Re: Linux clone() looks safe (Re: Vulnerability in 4.4BSD rfork()

Marc Slemko (marcs@ZNEP.COM)
Sun, 03 Aug 1997 17:38:22 -0600

On Sat, 2 Aug 1997, Jeff Epler wrote:

> On Sat, Aug 02, 1997 at 08:02:04PM -0500, Thomas H. Ptacek wrote:
> > Vulnerability in rfork() System Call
> > A vulnerability in certain 4.4BSD kernels allows processes to gain
> > access to restricted resources by manipulating the file descriptor
> > tables of SUID and SGID executables.
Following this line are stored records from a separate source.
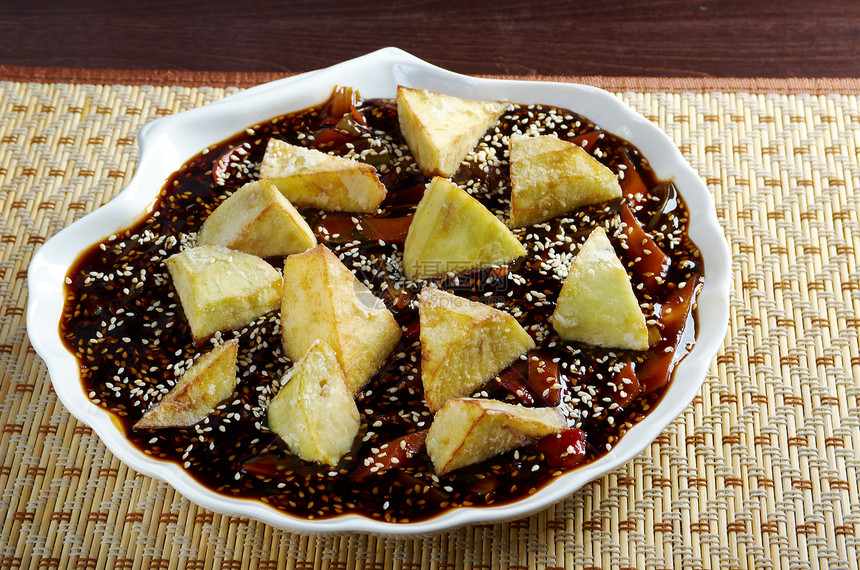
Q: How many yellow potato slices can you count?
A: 12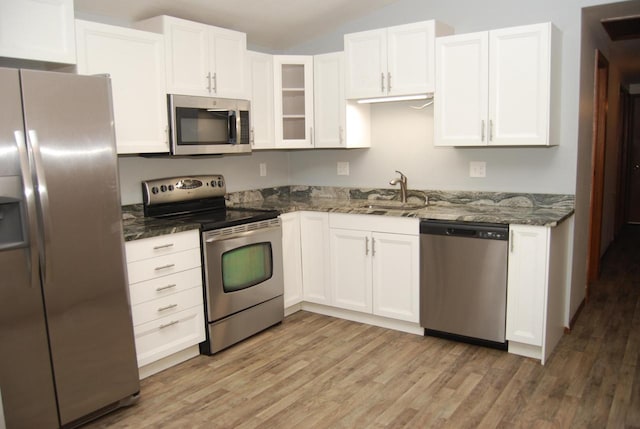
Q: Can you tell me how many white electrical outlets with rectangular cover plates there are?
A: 3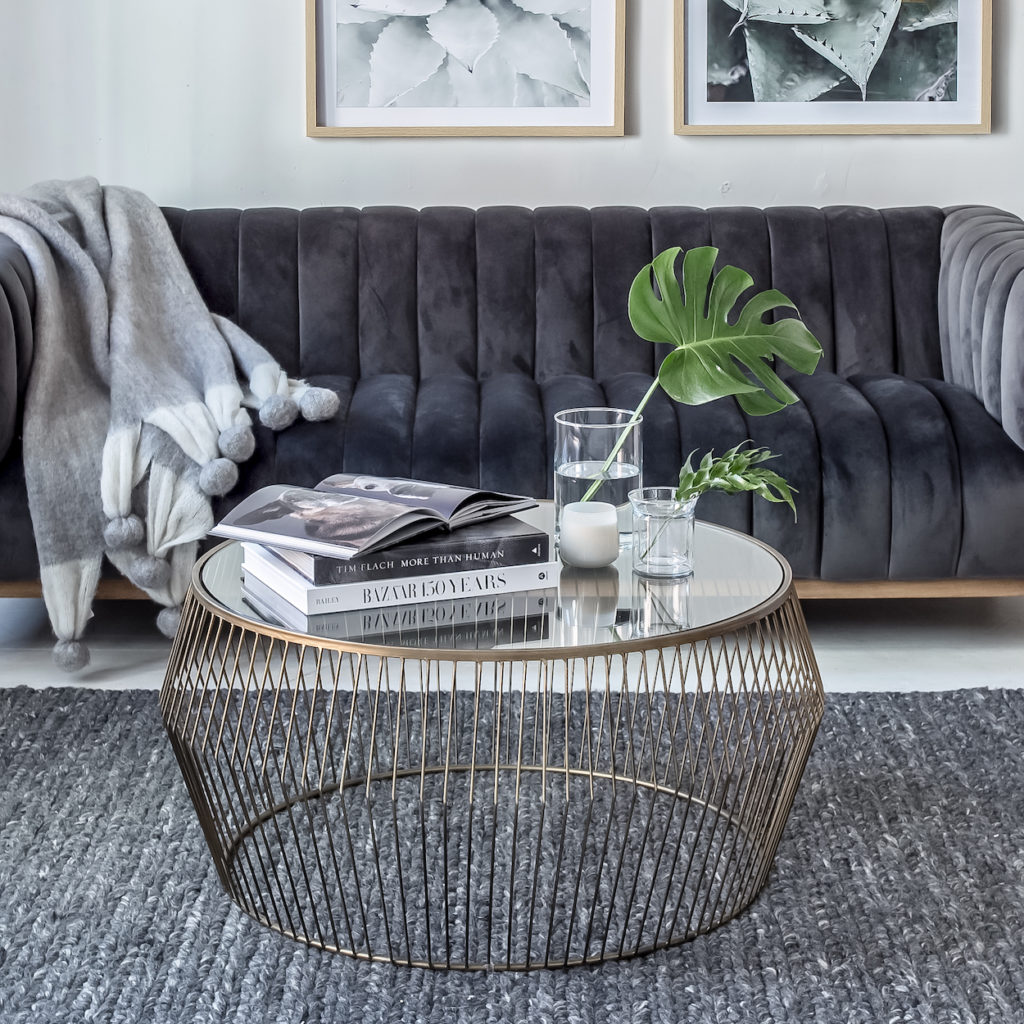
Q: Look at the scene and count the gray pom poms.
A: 8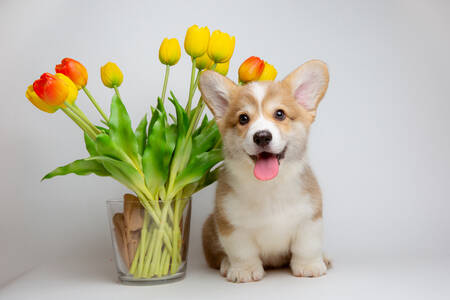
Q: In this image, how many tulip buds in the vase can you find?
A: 12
Applications of this vulnerability
> > will allow users to gain root access.
>
> A look at the source code for Linux kernel 2.0.30 and an attempted
> exploit seem to show that linux clone() does not have the weakness
> discovered in rfork().

I took a quick look at the behavior of IRIX's sproc() (on 6.2), and it
appears to be safe, but it may be more out of luck and/or bugs than
design.

If you do a sproc() then have the child exec something (regardless of if
what it execs is setuid or not) and open a file descriptor in the child,
when the parent write()s to that descriptor it does _not_ return an error
condition but it doesn't get written to the file either; it appears to
just vanish. If you try to write from the parent to a fd that is closed,
it does properly return an error.

Finally, a welcome change from all the buffer overflows. Trivial to
exploit to gain root, but still a nice change of pace.